Advertisement

Merit in Suit for Funds

Share

In San Francisco, a mentally ill person coming off a hospitalization can be sent to a county-run transitional residential treatment program offering professional psychiatric monitoring in an atmosphere that helps pave the way for a return to home and normal life. In San Diego County, a patient with a similar illness would be released with the hope that he or she has the motivation and the money to check into a private facility.

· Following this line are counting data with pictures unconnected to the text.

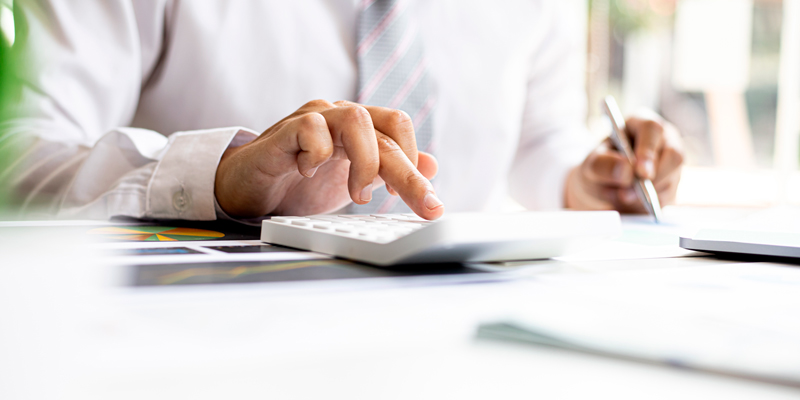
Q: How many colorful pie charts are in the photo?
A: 1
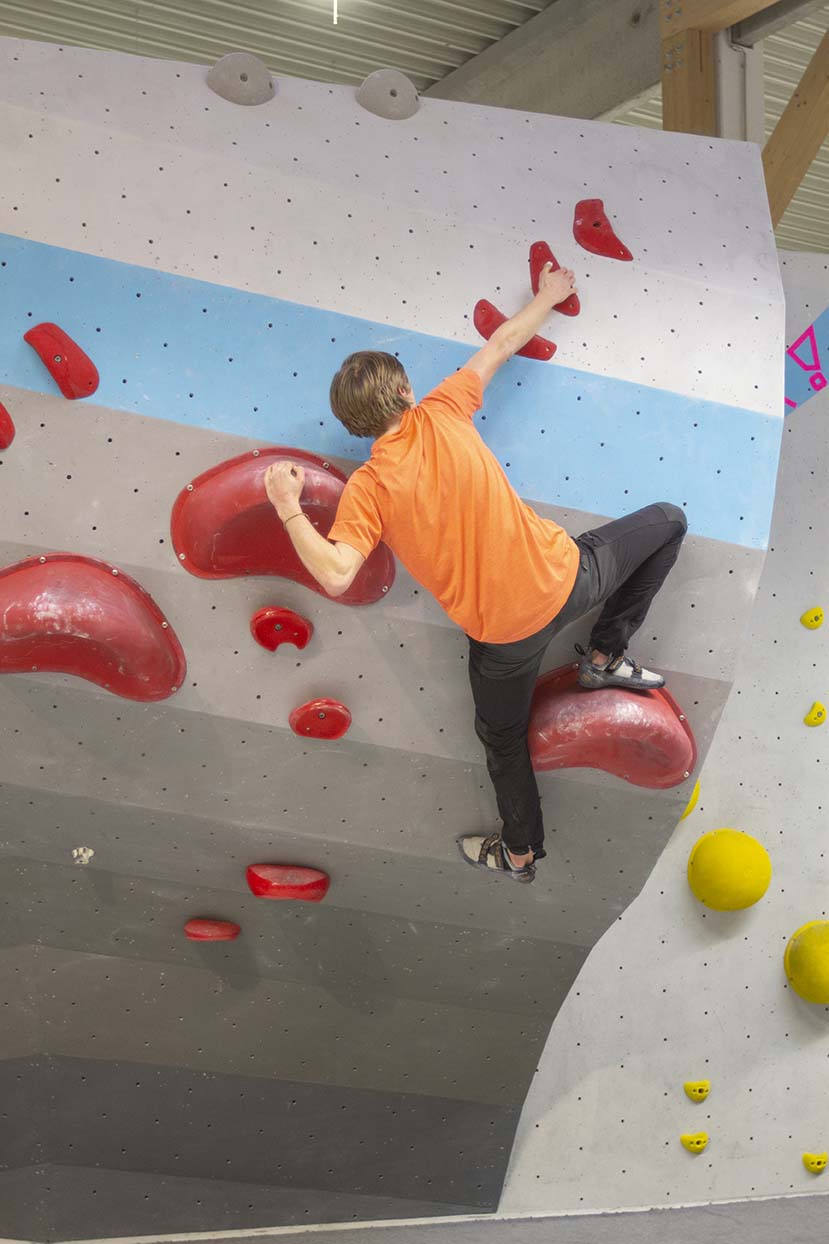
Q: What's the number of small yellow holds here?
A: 5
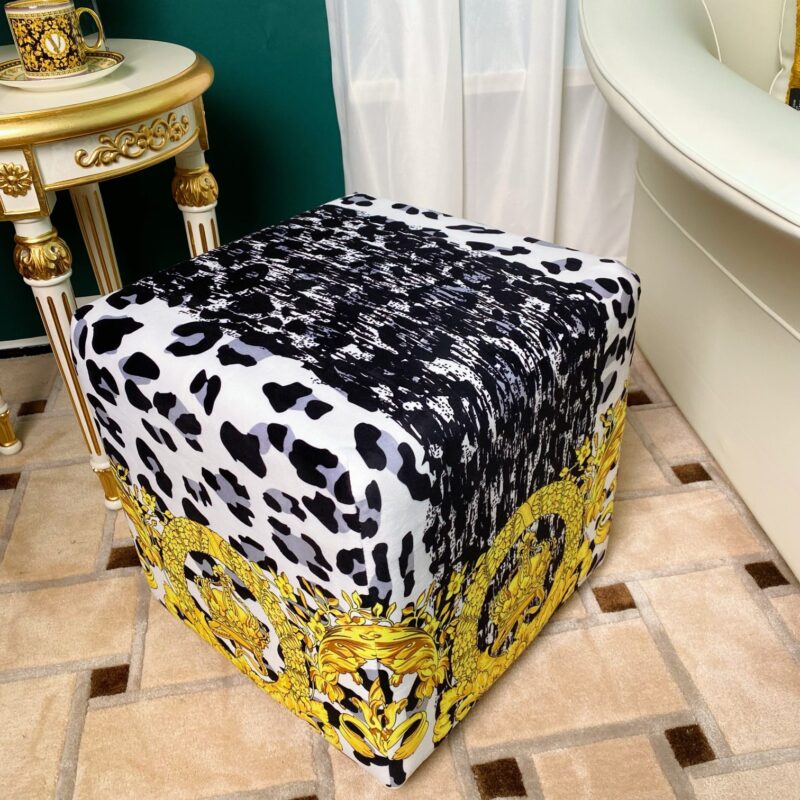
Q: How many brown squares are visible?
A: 11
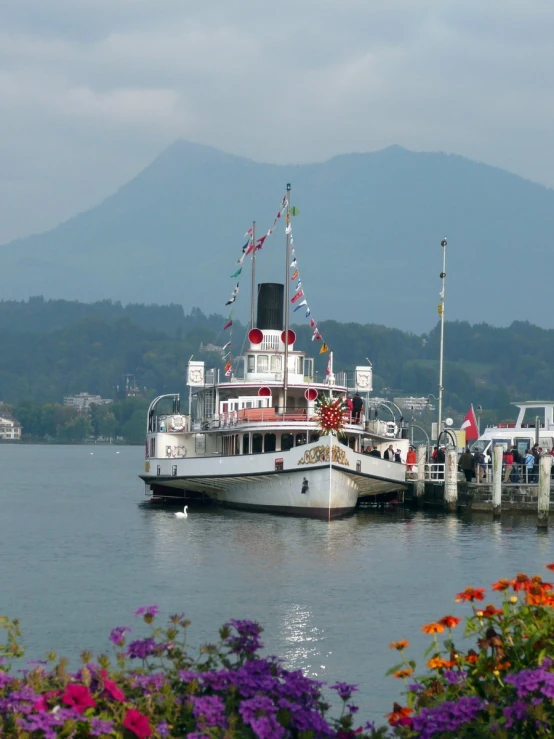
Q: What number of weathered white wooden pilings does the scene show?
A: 4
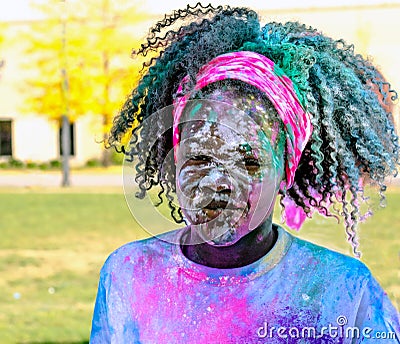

The difference points to what San Diego County officials says is a wide gap between the mental health services available in San Francisco and Los Angeles Counties and those available here. The reason for the gap, they say, is a system of allocating state funds for mental health that is heavily weighted in favor of those counties and against San Diego and Orange Counties.

Recognizing that the more powerful delegations from San Francisco and Los Angeles make it virtually impossible to obtain a reallocation of the state support through the Legislature, the Board of Supervisors has filed a lawsuit against the state seeking a more equitable distribution of funding for mental health, alcohol and drug abuse programs.

Advertisement

The county seems to have a good point. In the last fiscal year, San Diego County was 56th of the 58 counties in the level of state funding per capita for drug programs; for mental health, it was 48th among the counties. In actual dollars, the county received $33 million from the state for mental health programs. If the distribution had been made according to need, it would have received $49 million, according to a county study. Were it made on the basis of population, San Diego--the second most populous county--would have gotten $54 million.

The county’s hopes for redressing the imbalance will ride on the argument that a state Supreme Court decision requiring all school districts to receive similar funding should be applied to these other services as well. Several legal authorities have suggested the outcome may depend on whether a court eventually rules that mental health, drug and alcohol services are fundamental rights of all residents, as education was found to be.

This is one of those legal issues that will take years to adjudicate. But we think Supervisor George Bailey, who first proposed the lawsuit, is correct in thinking that the county must make some effort to rectify an unpalatable situation. We hope this move gets the Legislature’s attention and some relief is provided short of a court decision. If the Legislature won’t act, then let the suit run its course.